Keep in mind at the time that many thought Rose may still be eligible for the Hall of Fame…it would be up to the writers to vote him in or out. As mentioned the other day, Rose was legendary amongst the writers, and it was also publicly stated that Rose could file for reinstatement after one year. I have little doubt, that Rose, the gambler, was gambling on the writers voting him in anyway and that baseball would somehow forgive its biggest ambassador of the 1970’s.

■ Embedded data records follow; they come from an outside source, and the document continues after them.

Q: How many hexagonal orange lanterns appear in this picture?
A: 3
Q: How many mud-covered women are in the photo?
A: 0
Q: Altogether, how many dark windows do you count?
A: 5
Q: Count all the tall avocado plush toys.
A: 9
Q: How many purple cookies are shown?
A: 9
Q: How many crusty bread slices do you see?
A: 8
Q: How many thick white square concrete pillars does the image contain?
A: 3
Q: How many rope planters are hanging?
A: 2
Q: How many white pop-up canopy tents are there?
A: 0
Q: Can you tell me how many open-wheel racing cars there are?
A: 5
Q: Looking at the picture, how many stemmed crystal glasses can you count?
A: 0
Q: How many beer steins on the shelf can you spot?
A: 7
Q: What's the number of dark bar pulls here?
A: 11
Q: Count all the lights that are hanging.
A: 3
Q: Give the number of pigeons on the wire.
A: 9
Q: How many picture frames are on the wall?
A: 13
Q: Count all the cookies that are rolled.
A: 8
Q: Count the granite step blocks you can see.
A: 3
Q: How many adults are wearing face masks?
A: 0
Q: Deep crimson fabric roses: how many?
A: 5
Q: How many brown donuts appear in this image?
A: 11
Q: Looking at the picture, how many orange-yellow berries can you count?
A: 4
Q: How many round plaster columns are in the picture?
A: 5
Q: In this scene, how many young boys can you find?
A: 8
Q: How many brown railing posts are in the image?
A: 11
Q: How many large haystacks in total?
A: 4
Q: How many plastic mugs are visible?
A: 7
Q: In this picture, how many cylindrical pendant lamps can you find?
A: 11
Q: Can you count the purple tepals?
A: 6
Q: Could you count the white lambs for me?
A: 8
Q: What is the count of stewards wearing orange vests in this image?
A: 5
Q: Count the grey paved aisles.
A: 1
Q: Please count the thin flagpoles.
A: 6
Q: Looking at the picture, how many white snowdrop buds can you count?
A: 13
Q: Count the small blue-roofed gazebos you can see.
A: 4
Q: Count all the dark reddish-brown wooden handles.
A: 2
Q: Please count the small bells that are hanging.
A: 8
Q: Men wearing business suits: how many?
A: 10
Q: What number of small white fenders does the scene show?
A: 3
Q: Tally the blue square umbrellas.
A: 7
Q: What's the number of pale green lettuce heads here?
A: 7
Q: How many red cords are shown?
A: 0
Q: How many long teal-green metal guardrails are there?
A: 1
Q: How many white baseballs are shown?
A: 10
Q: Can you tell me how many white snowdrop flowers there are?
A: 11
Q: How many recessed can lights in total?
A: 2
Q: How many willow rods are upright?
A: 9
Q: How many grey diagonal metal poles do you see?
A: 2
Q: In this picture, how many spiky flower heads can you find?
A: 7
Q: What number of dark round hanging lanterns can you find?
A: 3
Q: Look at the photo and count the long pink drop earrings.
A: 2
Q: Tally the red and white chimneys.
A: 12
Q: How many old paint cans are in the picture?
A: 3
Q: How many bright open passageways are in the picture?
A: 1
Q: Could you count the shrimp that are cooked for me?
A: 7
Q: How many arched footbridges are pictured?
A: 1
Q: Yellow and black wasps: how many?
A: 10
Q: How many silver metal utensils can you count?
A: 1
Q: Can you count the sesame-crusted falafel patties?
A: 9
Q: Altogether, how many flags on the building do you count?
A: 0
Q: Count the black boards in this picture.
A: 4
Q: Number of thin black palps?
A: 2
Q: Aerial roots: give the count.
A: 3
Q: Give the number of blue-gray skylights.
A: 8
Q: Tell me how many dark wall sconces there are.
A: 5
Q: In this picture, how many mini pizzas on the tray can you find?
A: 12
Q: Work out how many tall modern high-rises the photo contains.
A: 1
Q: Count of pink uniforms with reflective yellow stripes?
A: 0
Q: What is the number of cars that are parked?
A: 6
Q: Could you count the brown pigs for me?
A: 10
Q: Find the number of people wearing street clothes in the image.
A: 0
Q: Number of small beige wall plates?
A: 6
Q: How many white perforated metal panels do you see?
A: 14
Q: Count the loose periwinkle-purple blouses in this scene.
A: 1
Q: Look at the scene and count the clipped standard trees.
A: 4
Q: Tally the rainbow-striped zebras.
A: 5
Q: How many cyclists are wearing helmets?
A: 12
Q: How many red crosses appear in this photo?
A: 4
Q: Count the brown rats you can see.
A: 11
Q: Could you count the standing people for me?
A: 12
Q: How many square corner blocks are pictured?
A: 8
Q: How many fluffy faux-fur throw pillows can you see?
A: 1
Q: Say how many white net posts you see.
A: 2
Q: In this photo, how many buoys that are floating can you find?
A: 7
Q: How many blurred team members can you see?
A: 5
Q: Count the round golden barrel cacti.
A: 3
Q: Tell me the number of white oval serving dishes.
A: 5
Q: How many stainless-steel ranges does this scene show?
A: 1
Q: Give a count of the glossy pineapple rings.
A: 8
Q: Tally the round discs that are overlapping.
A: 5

It wasn’t to be…Rose’s bulldogged demeanor and mannerisms challenged baseball all the way; Commissioner Giamatti succumbed to a heart attack; and public opinion, including that of the writers soured. Then….then…baseball pressured the Hall of Fame, an alleged private institution not controlled by Major League Baseball, into a ruling that any player on the permanently ineligible list no be included in the Hall of Fame voting.

Years later, Rose admitted that he did bet on the games, apparently hoping that this “admission” of guilt, coupled with his earlier request for reinstatement, would give him another opportunity to participate in the game he loved and make him eligible for the Hall of Fame. Instead, the admission seemed to turn the rest of the world against him, too, and his actual “admission” now took the place of any reasonable doubt. Now, he admittedly had violated the “no gambling” on baseball rule and he’s still left out in the cold.

I have little doubt there’s been disingenuous behavior on both sides. Rose thought baseball couldn’t overcome public opinion and the fans love for him, and I think was playing the “odds” on reinstatement. Meanwhile, baseball commissioners haven’t even taken the time to play coy on Rose’s reinstatement request. They just ignore it, and that’s not right either. The commissioner can always say no, and I would anticipate Rose reapplying every year.

I think it’s time; it’s time to move on to being able to explain the Pete Rose story to our kids with a happy ending, too. As I’ve read elsewhere, murderers get 20 years to life…does this penalty seem real?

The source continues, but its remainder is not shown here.